By mapping tumor heterogeneity in high detail, this research will improve our understanding of the complex interactions within the tumor microenvironment that affect radiation response. The findings will inform the development of more accurate predictive models for radiation therapy, enabling the optimization of treatment strategies on a patient-by-patient basis. This approach aims to improve treatment outcomes, reduce side effects, and pave the way for personalized radiation therapy in prostate cancer patients.
Aim 1: Characterization of Tumor Heterogeneity Using Digitized Pathology Slides
This aim will focus on leveraging digitized whole-slide images (WSI) of prostate cancer tissues to characterize intra-tumor heterogeneity (ITH). We will identify distinct tumor cell populations, including tumor-stroma interactions and immune cell infiltration, using machine learning tools for image segmentation and classification. Additionally, we will map the spatial distribution of these populations within the tumor microenvironment, identifying areas of high and low heterogeneity. This will include the recognition of histologic features such as necrosis, fibrosis, and architectural changes that may influence radiosensitivity.

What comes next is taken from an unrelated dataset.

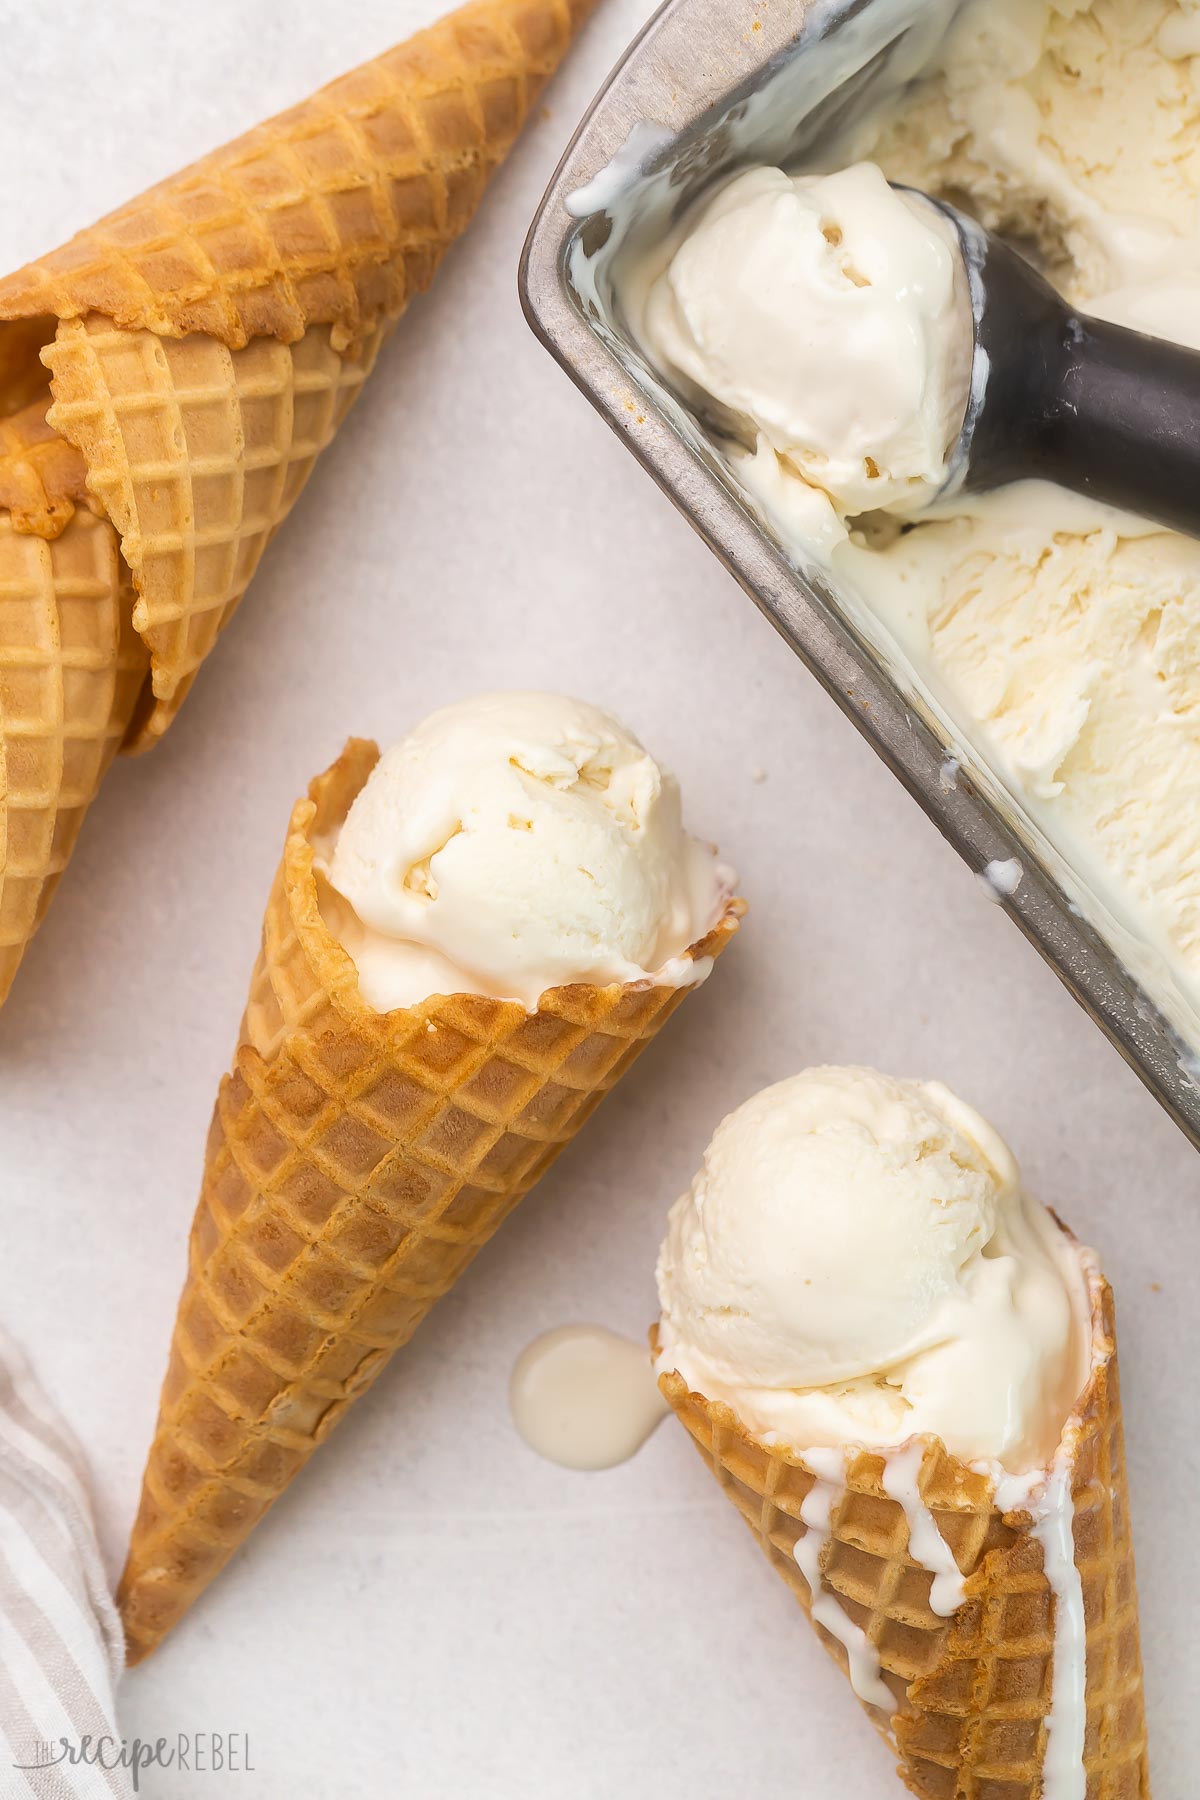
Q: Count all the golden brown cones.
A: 4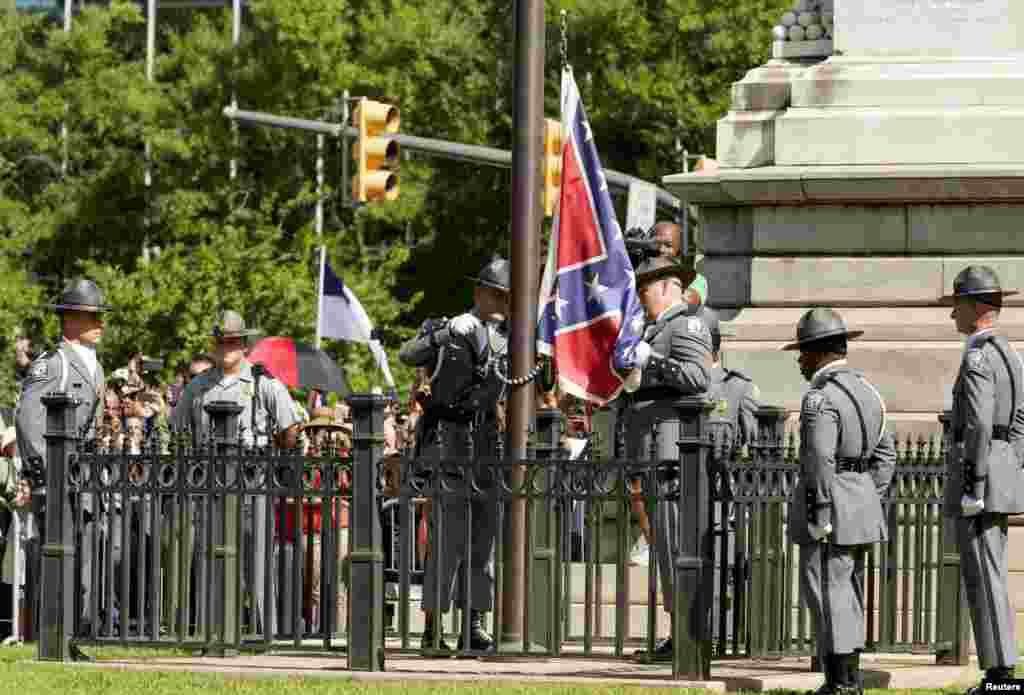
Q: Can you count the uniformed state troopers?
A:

Aim 2: Correlation of Histopathological Features with Radiation Response
In this aim, we will correlate the histopathological features identified in Aim 1 with radiation response data, particularly the Radiosensitivity Index (RSI). Using available molecular data, we will assess how specific tumor regions with different histological patterns respond to radiation. This will help identify regions of the tumor that may require tailored radiation doses. We will also look for patterns that correlate with known molecular markers (e.g., hypoxia markers, p53) involved in radiation resistance or sensitivity.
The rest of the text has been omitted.